— Data section —
________________________________________

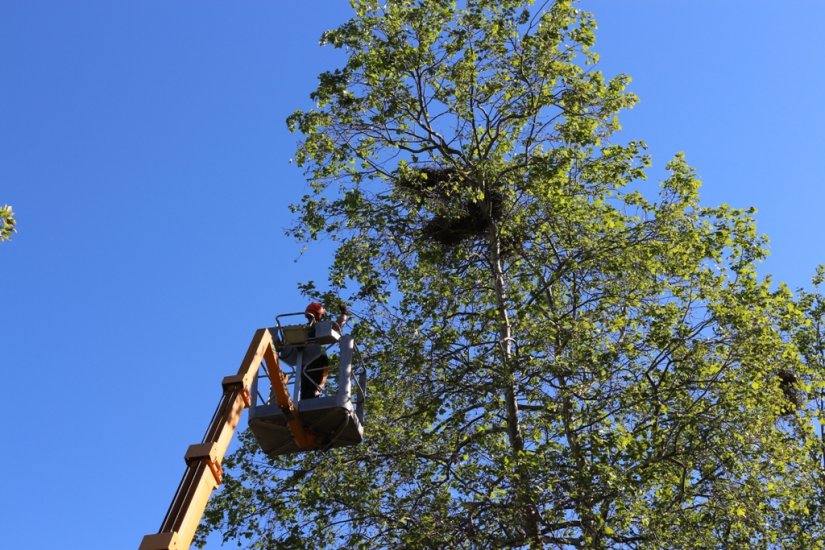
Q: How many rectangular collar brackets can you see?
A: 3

________________________________________

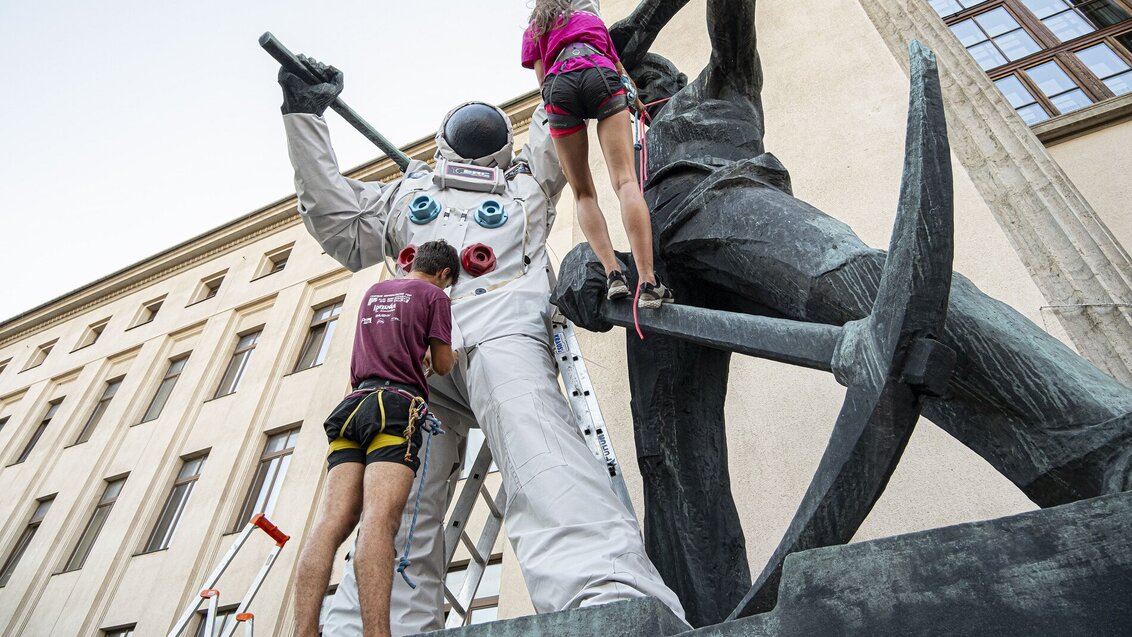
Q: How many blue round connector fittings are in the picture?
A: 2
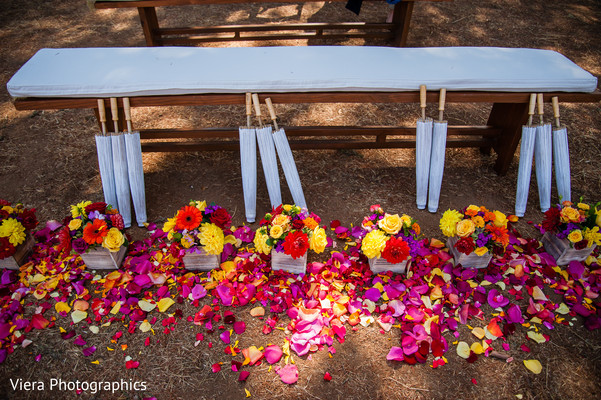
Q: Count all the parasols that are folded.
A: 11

________________________________________

— Assignment —
Would you copy out each line of the records above where the word "many" occurs?

— Output below —
Q: How many rectangular collar brackets can you see?
Q: How many blue round connector fittings are in the picture?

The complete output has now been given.